Start of RECORDS SHOWN

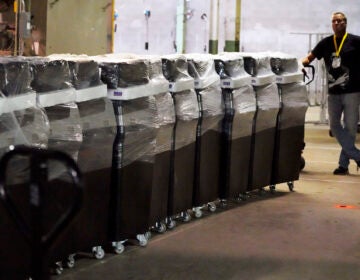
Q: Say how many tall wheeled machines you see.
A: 10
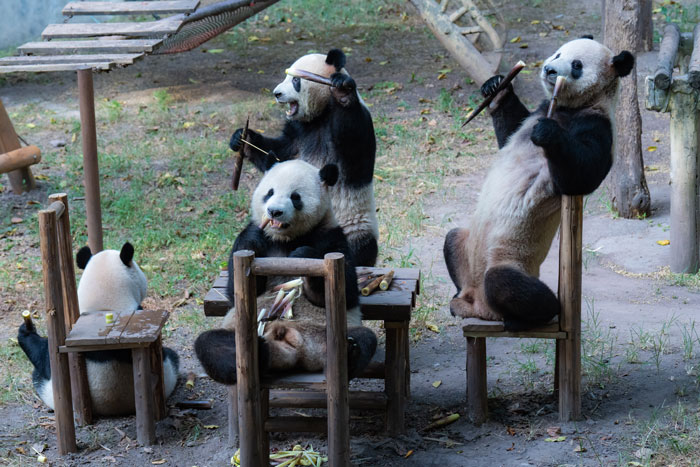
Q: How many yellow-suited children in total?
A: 0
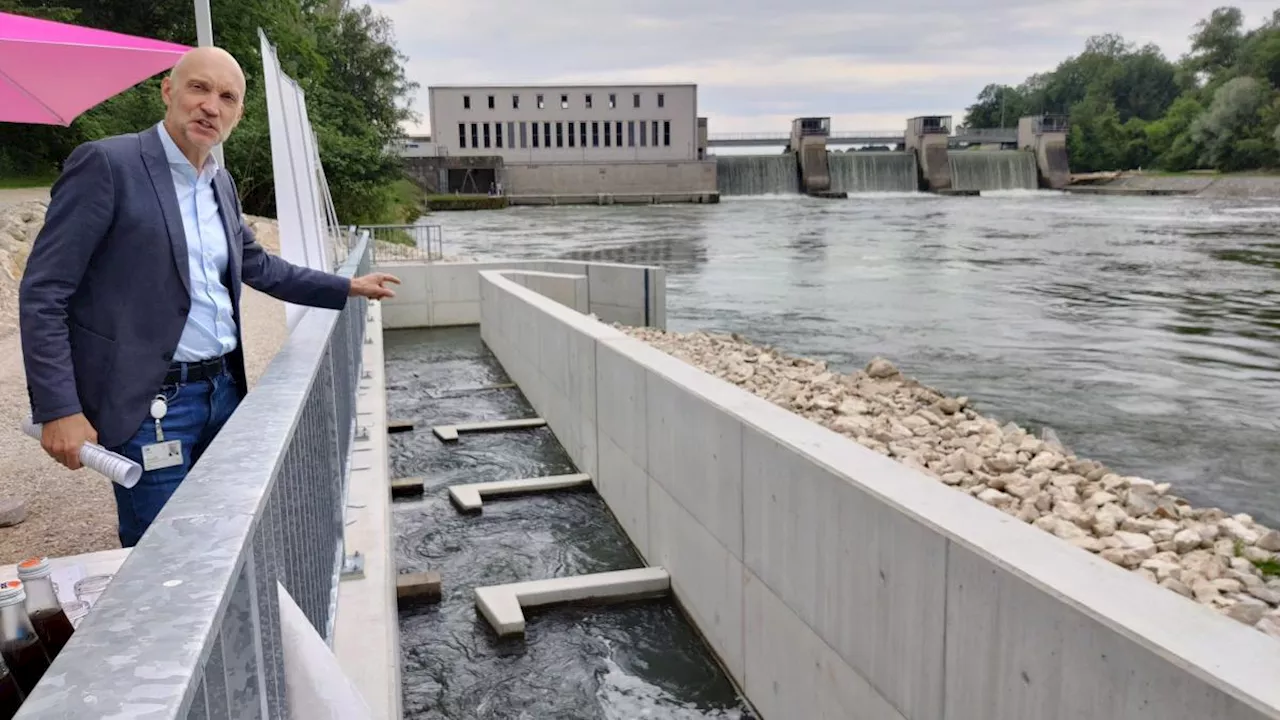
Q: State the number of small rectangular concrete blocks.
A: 3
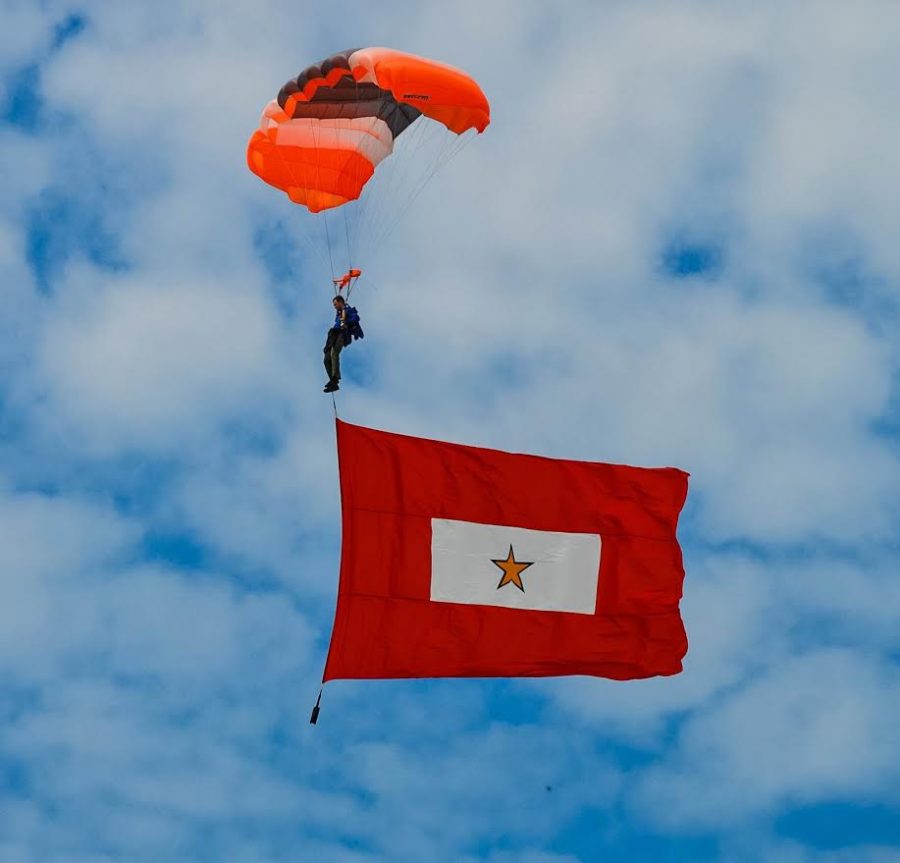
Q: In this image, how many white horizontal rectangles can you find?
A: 1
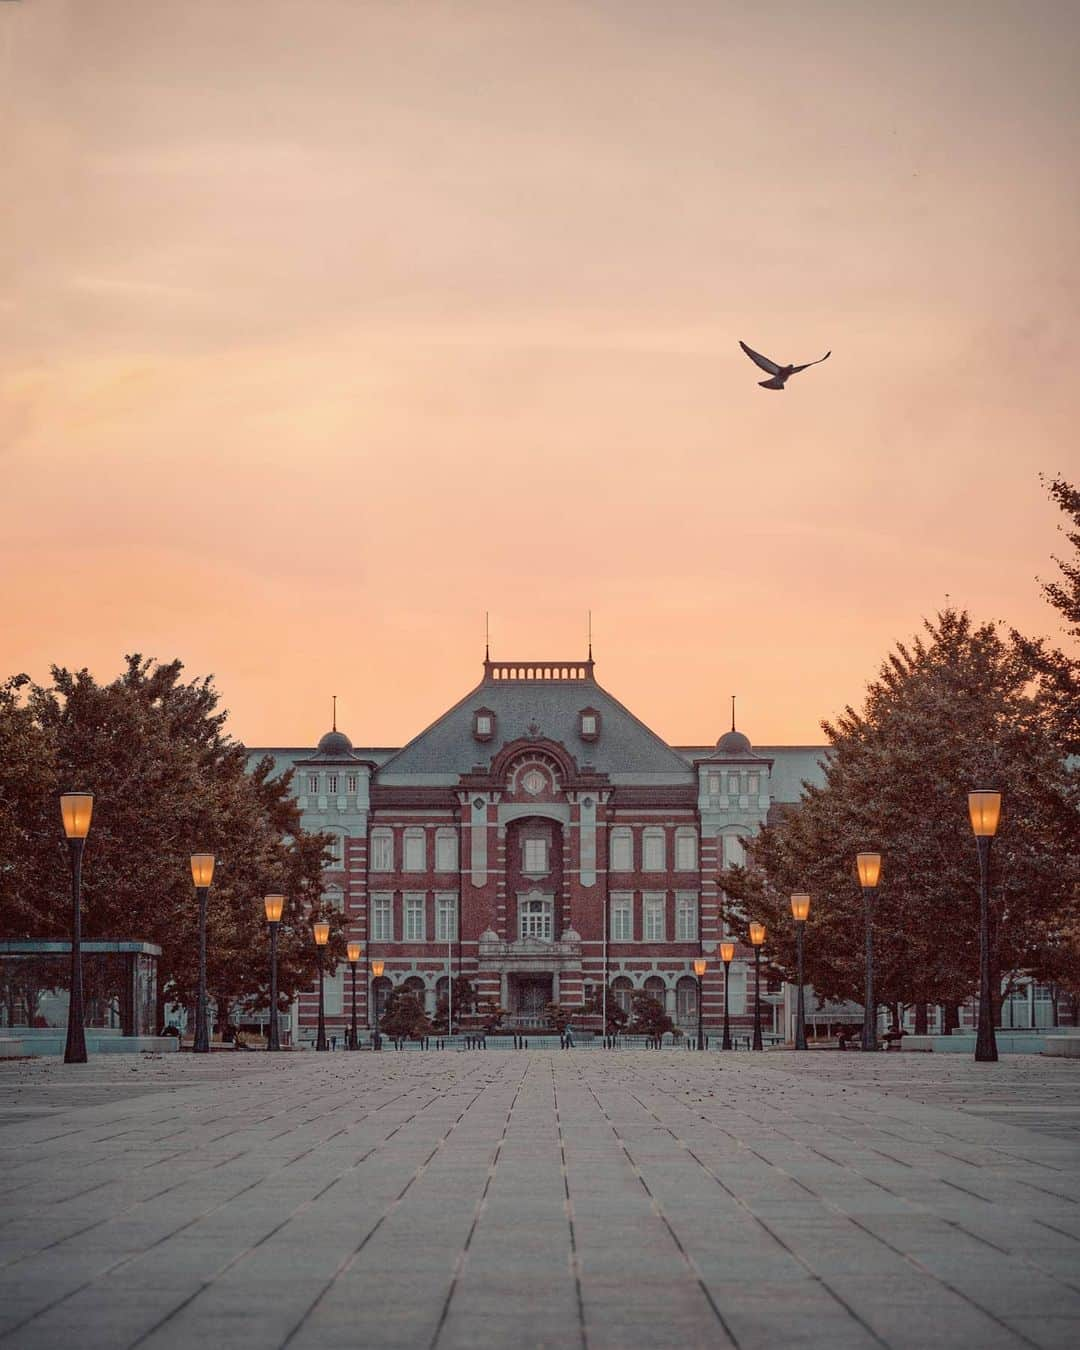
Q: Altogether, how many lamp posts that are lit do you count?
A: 12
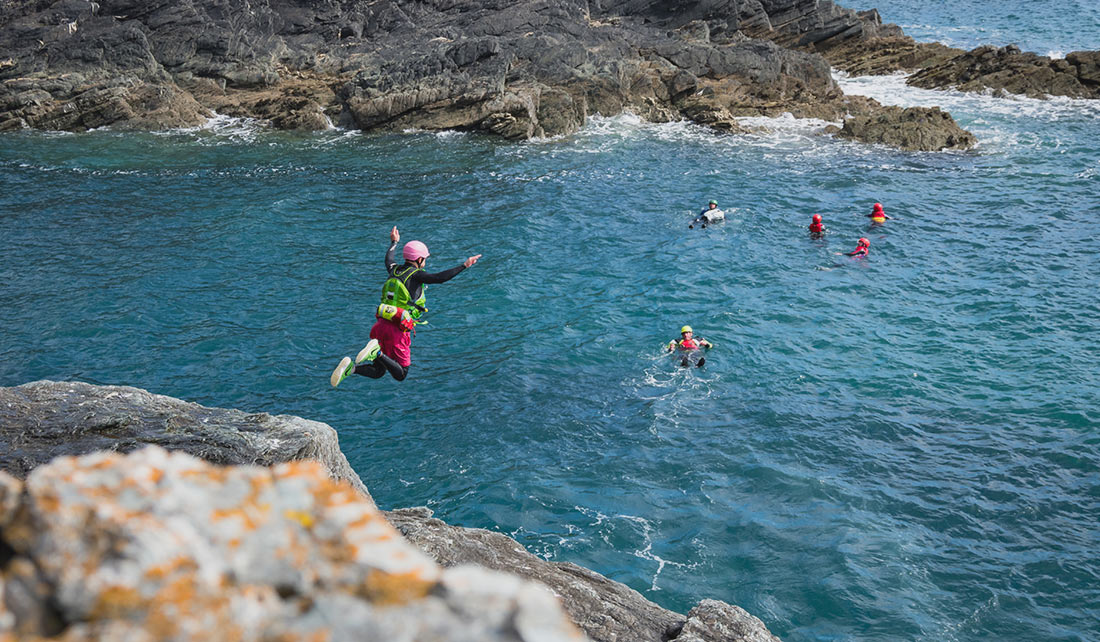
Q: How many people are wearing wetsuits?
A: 6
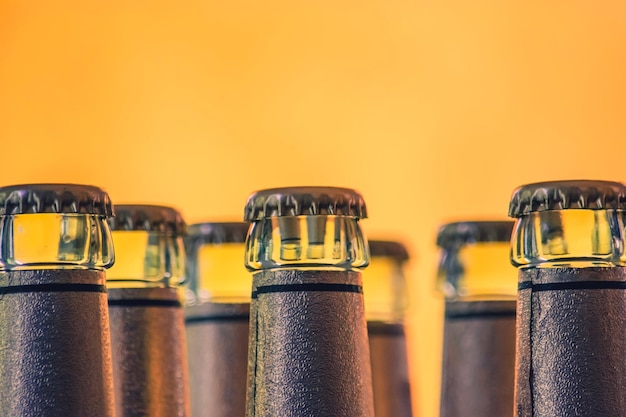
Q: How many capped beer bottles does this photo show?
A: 7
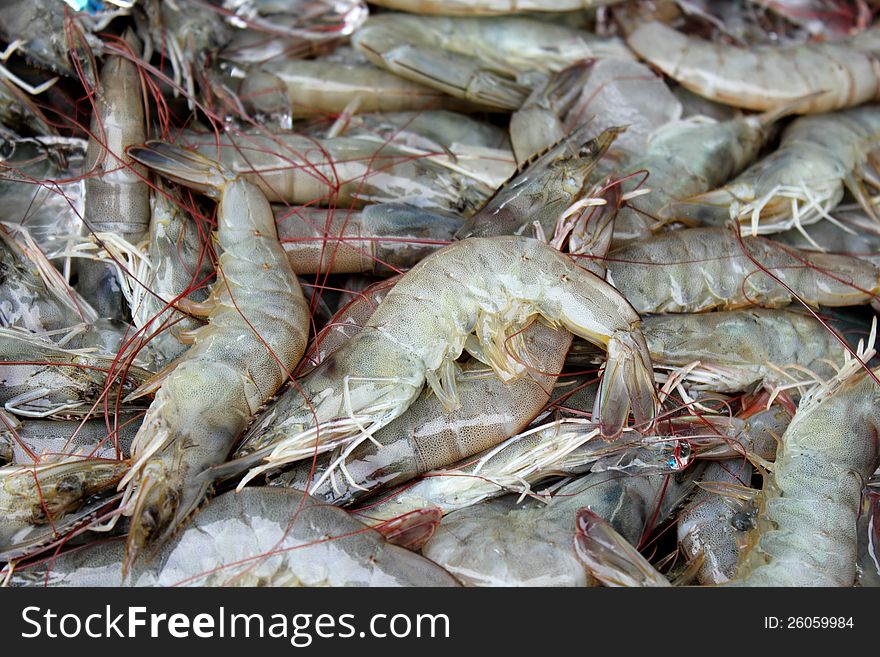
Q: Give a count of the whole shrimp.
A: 2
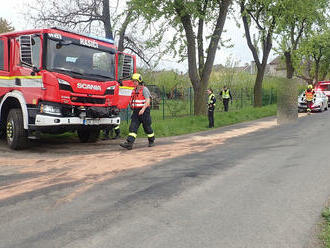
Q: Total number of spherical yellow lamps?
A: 0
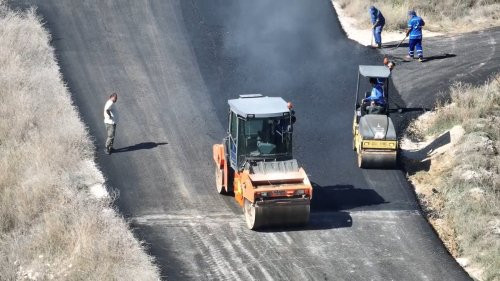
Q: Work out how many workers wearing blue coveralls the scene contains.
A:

End of RECORDS SHOWN

WHAT IS REQUIRED:
Copy, from the data above, every line where the word "yellow" appears.

EXPECTED OUTPUT:
Q: How many yellow-suited children in total?
Q: Total number of spherical yellow lamps?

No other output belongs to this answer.